Start of DATA TO EXAMINE

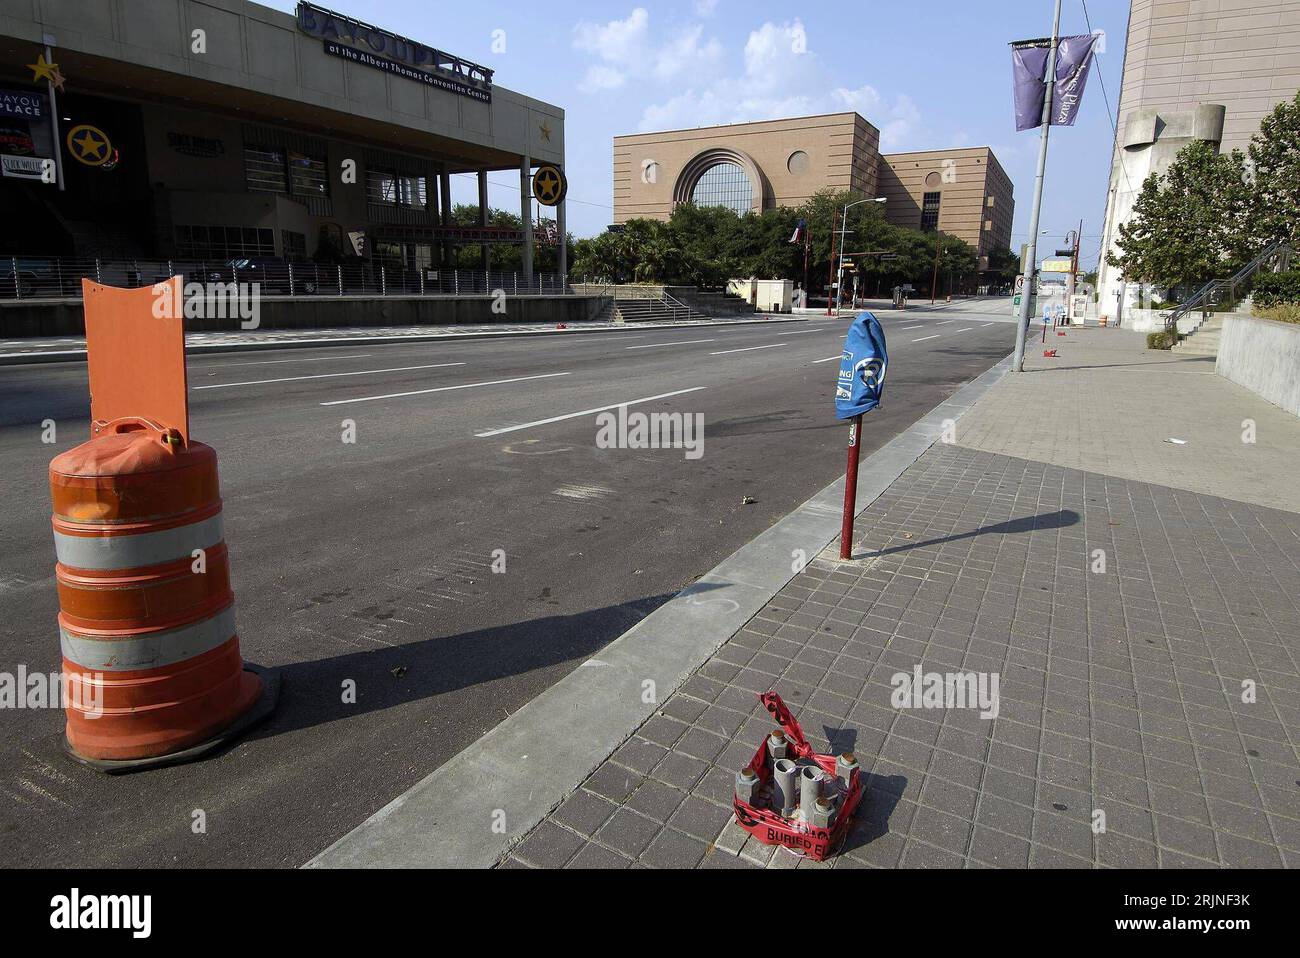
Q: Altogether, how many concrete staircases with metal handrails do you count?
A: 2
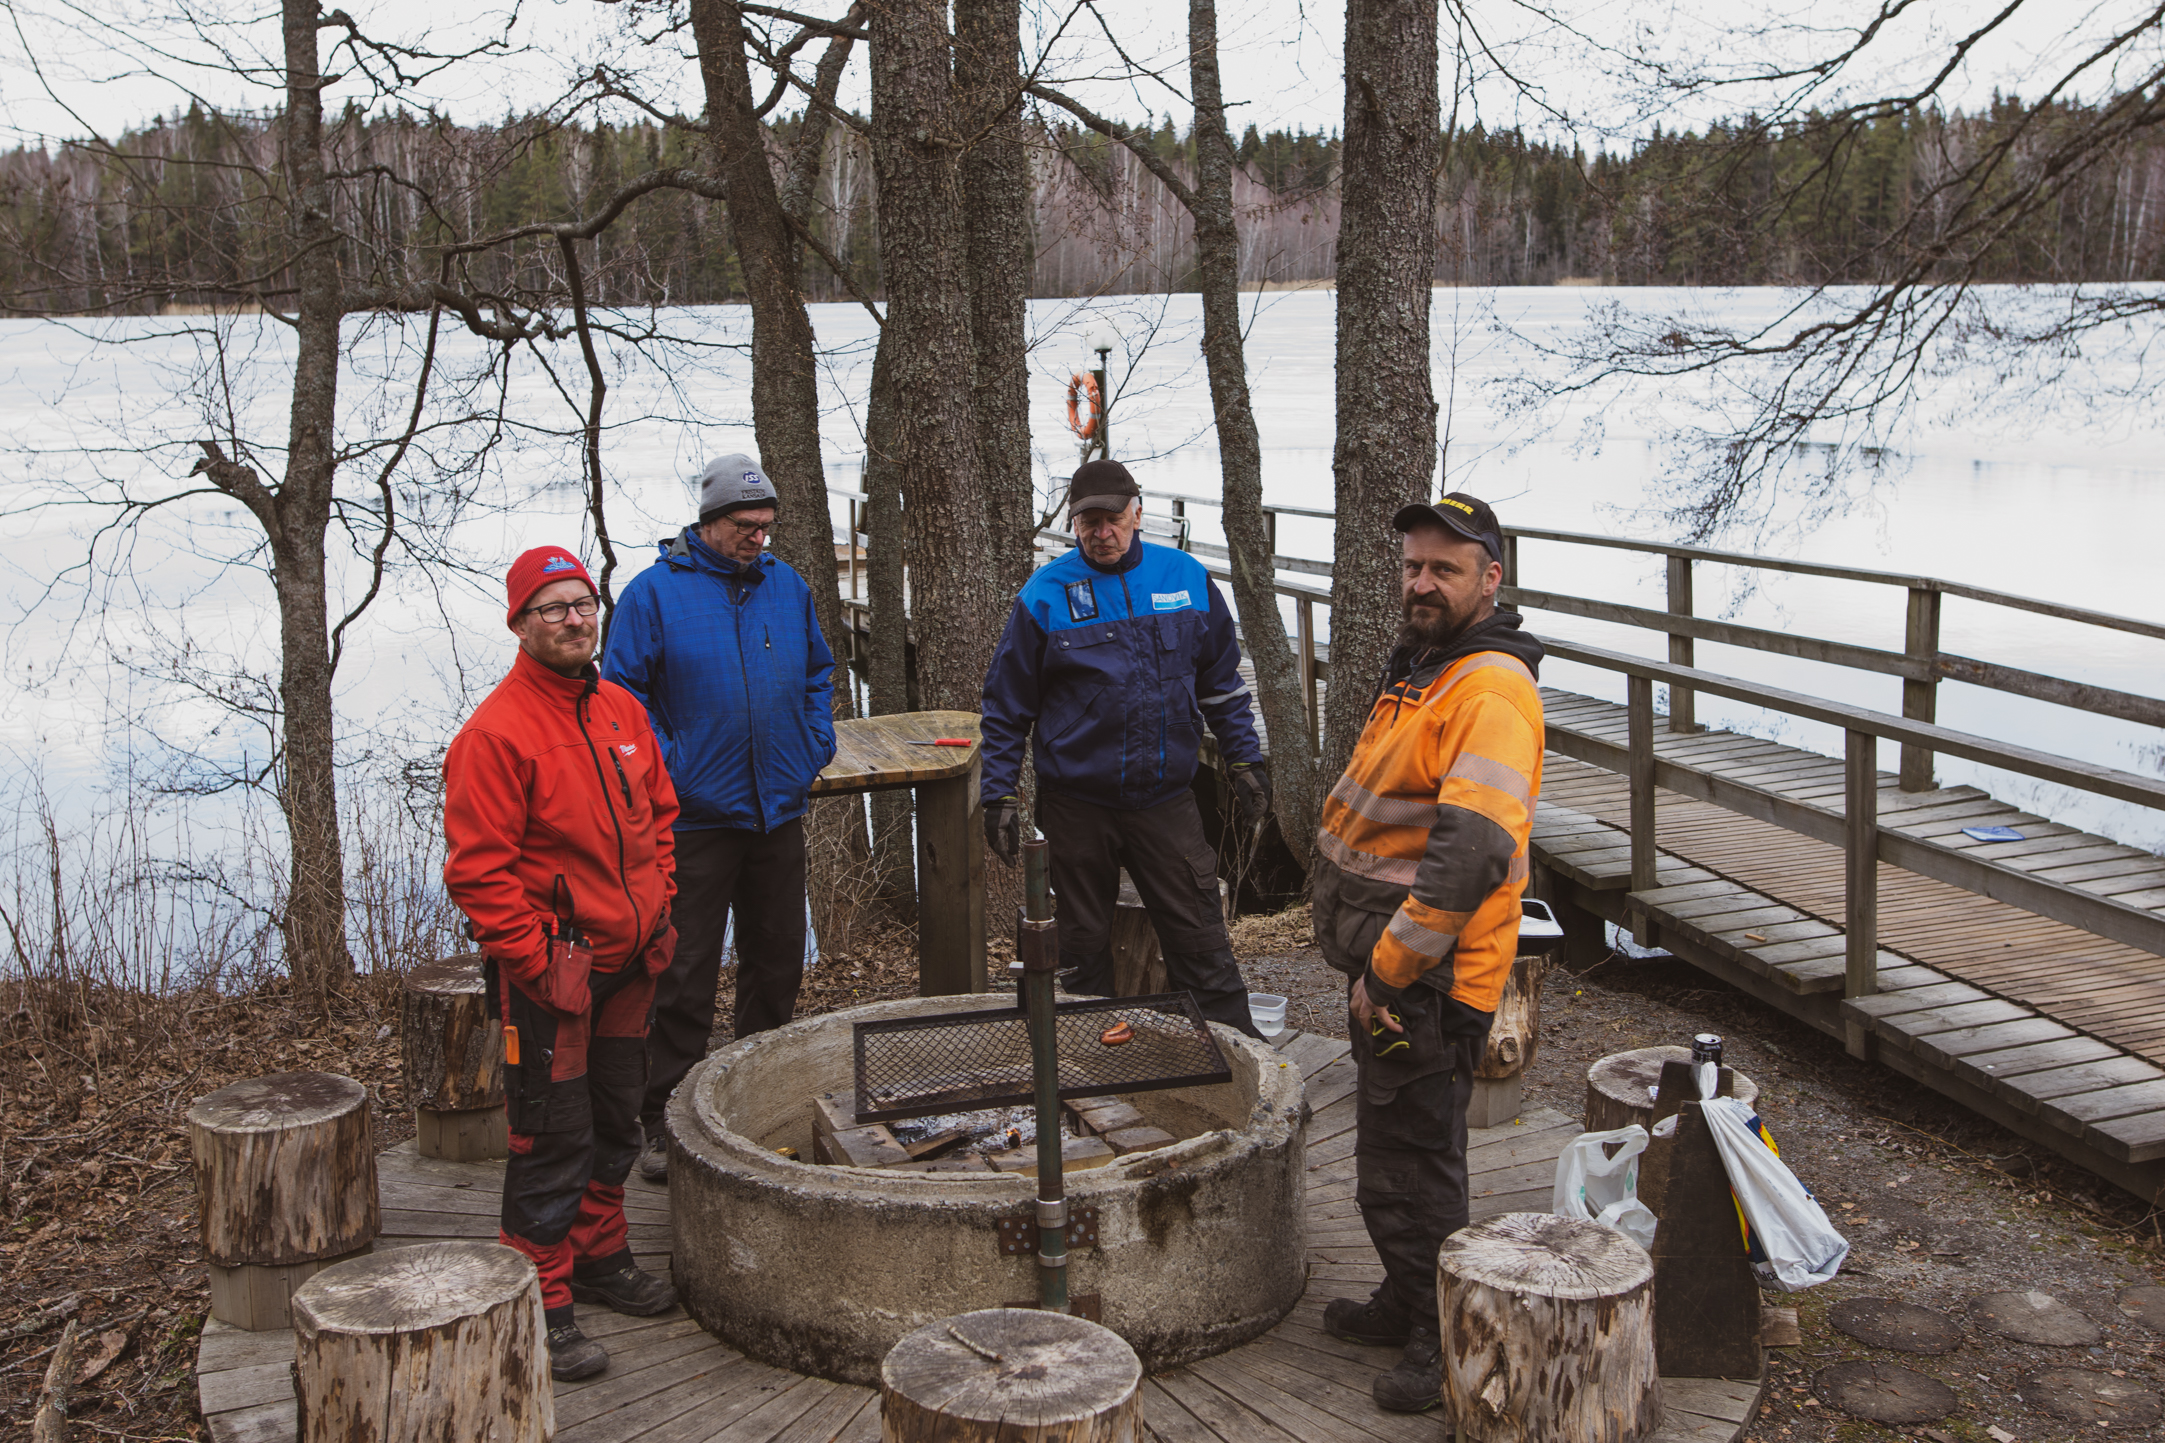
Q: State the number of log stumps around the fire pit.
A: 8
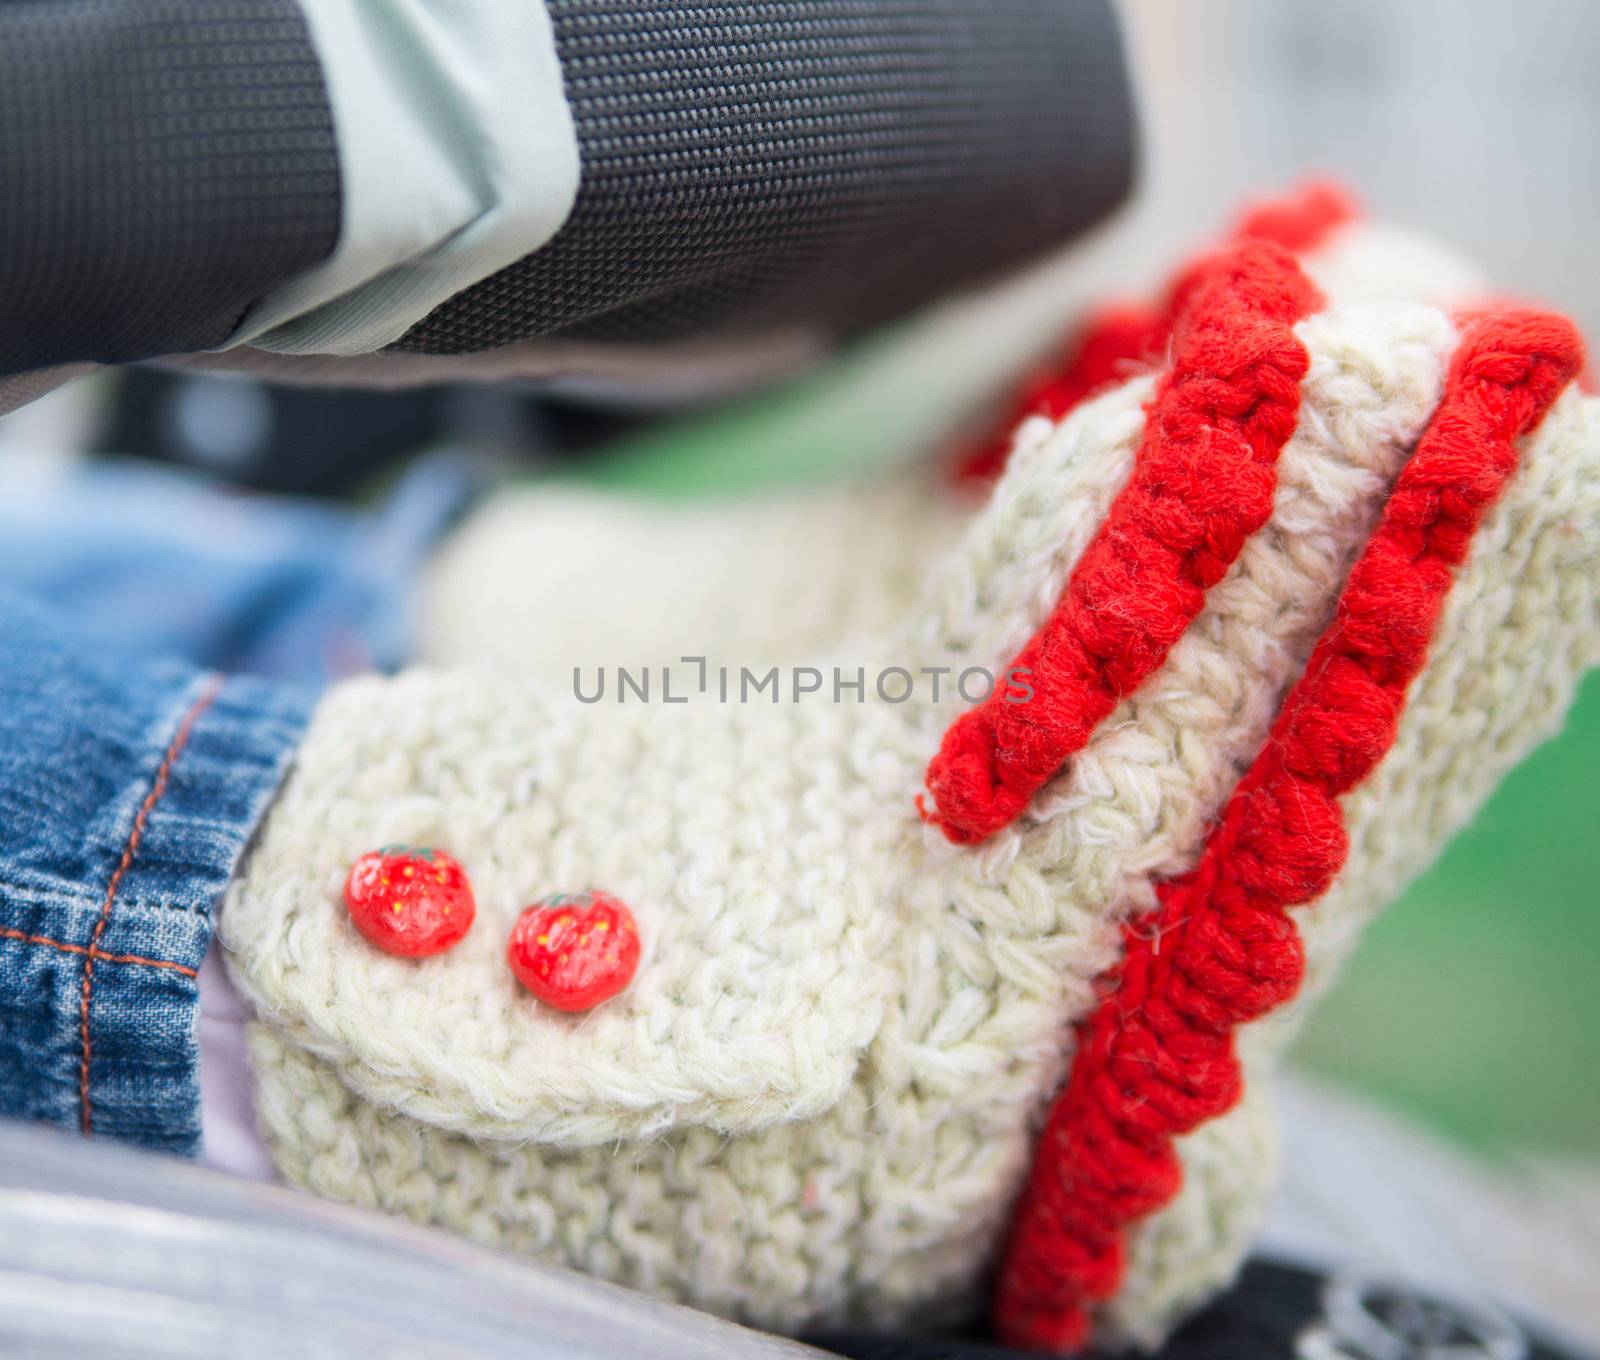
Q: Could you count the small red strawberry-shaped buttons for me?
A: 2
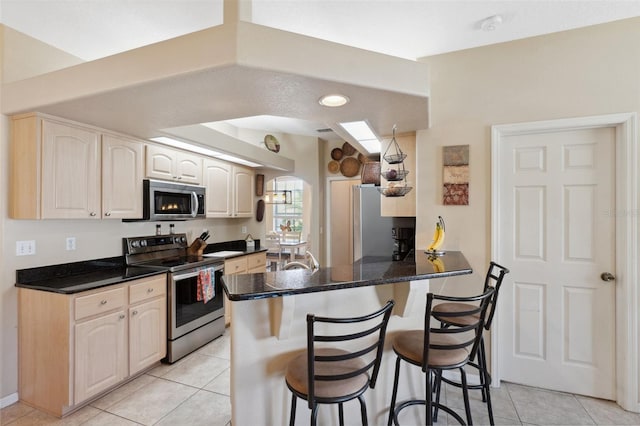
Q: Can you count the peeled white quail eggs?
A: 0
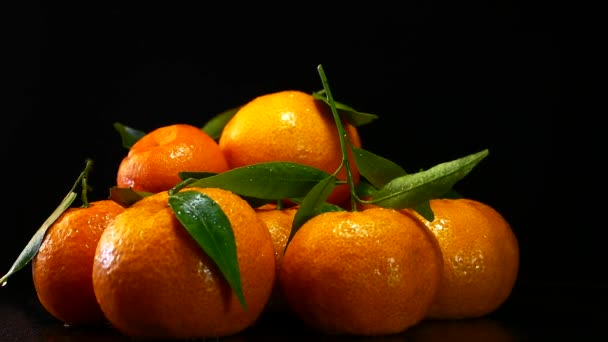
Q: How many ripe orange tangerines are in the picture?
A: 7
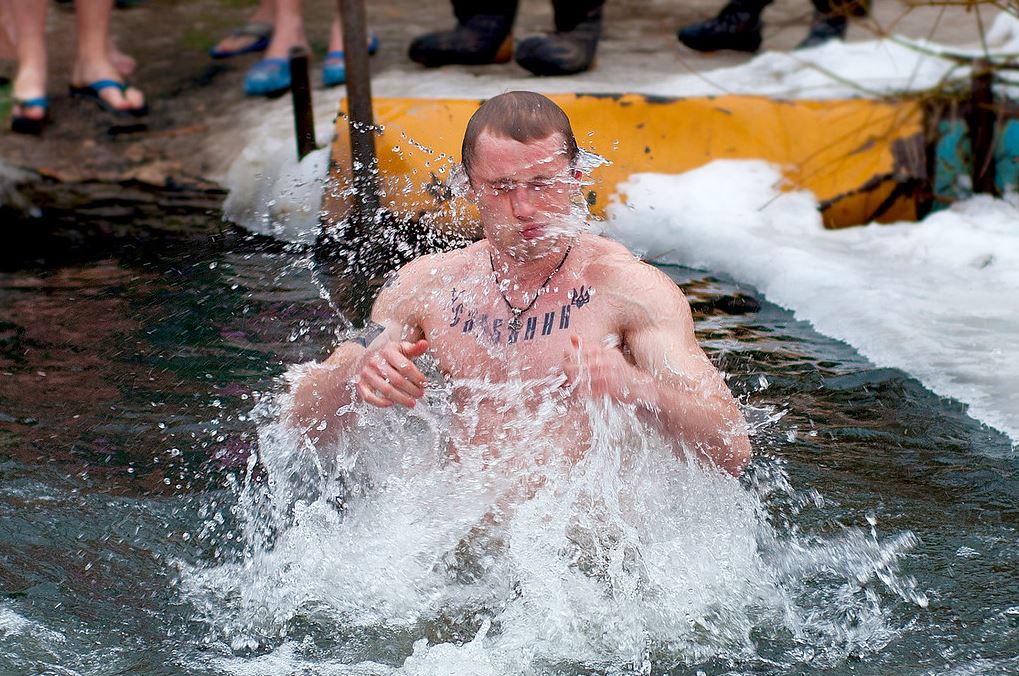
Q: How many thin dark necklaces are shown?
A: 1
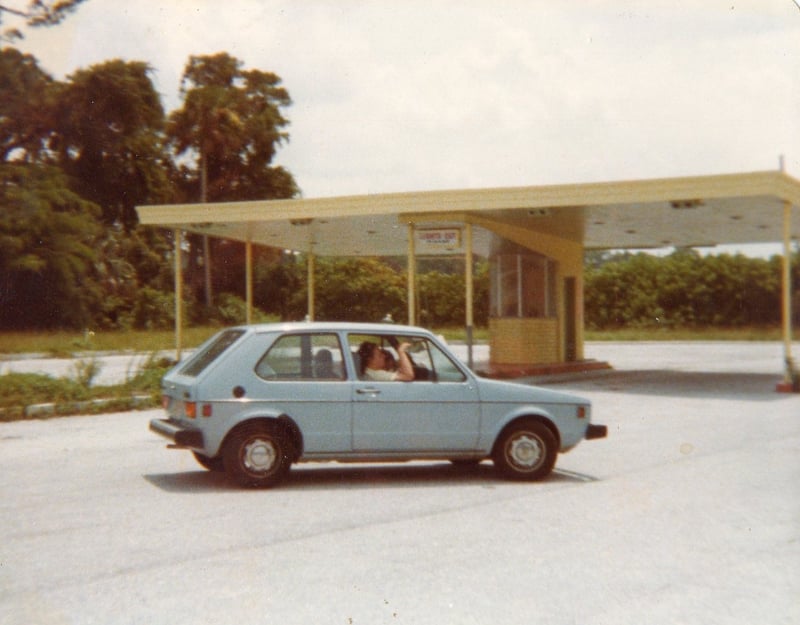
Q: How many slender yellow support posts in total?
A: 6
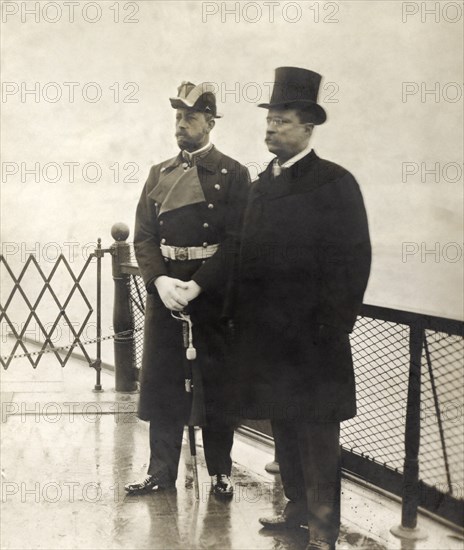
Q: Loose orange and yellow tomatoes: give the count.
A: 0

End of DATA TO EXAMINE

_WORK TASK_
Among the lines above, find those containing the word "orange" and copy each.

_EXERCISE RESPONSE_
Q: How many ripe orange tangerines are in the picture?
Q: Loose orange and yellow tomatoes: give the count.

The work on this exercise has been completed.